Arnaldo de Winkelried Bertoni. Primer zoólogo paraguayo seems to be a good source of his life. There is written:

Arnaldo de Winkelried Bertoni nació en un pequeño pueblito -casi una aldea- de Lottiga, en el valle alpino del Blenio, en la Suiza italiana, el 28
de diciembre de 1878. Era hijo del afamado naturalista Moisés Santiago Bertoni (1857-1929) y de su esposa Eugenia Rossetti (1856-1929), miembros ambos de familias de antiguo arraigo local. Fue el segundo hijo de la que sería una familia numerosa.

So he was born at 28. December 1878 in Lottiga (must be somwhere near Blenio)
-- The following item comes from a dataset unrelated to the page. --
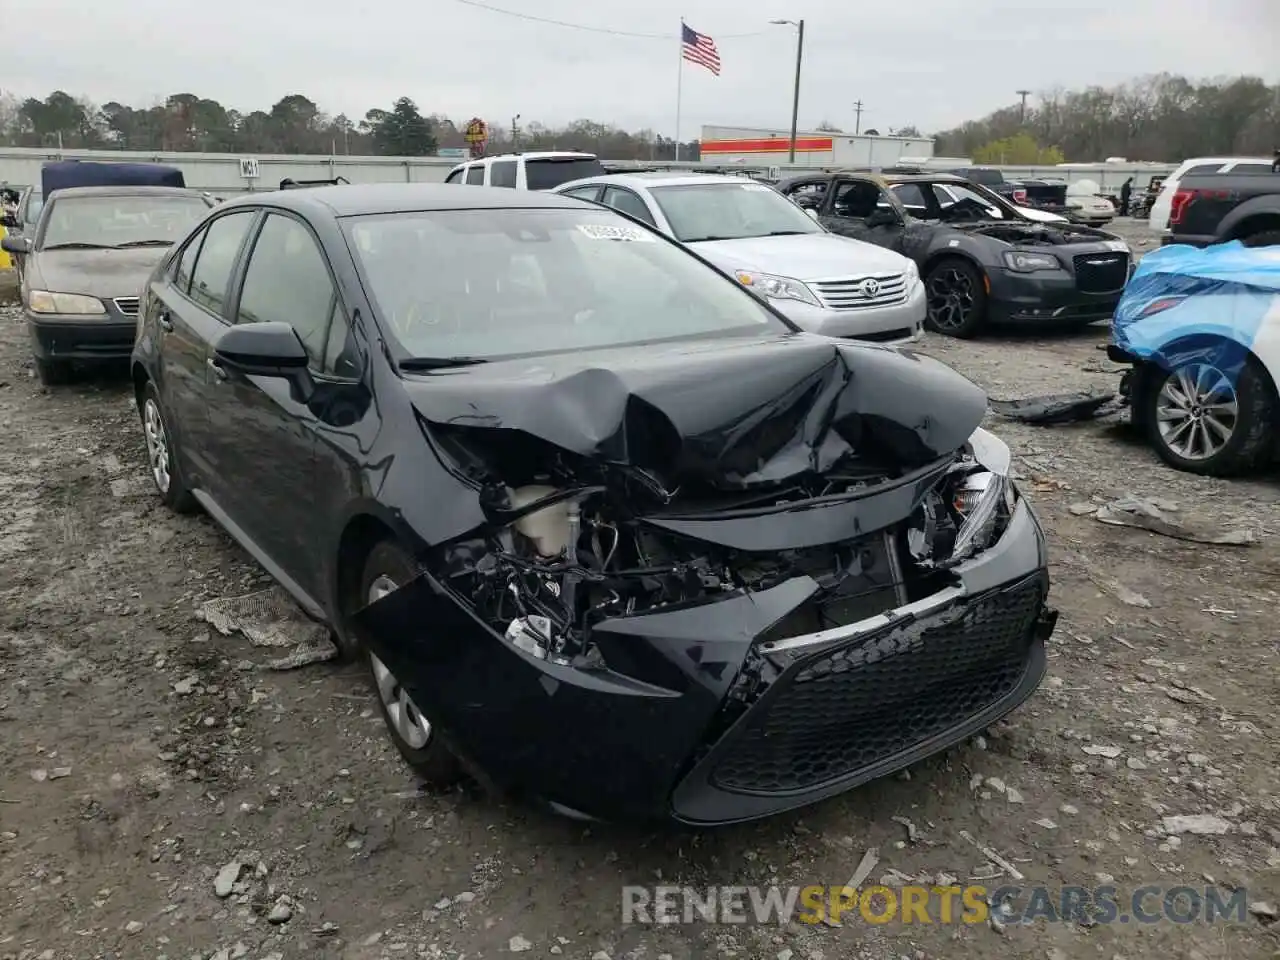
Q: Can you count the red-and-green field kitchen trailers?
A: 0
Further more is there written:

Falleció en Asunción en agosto de 1973.

Means he died in August 1973 in Asunción (Paraguay).

Does anyone know the exact date of his death?
 

Björn Bergenholtz

... also known as "Calalp"
Martin, in my MS this (originally Swiss) guy is Arnold de Winkelried Bertoni (1878–1973), a k a "Arnoldo …" or "Arnaldo de Winkelried Bertoni" (in Paraguay and South America) ... thus not "Winkelreid" (as in today's Key, nor like in the heading of this thread).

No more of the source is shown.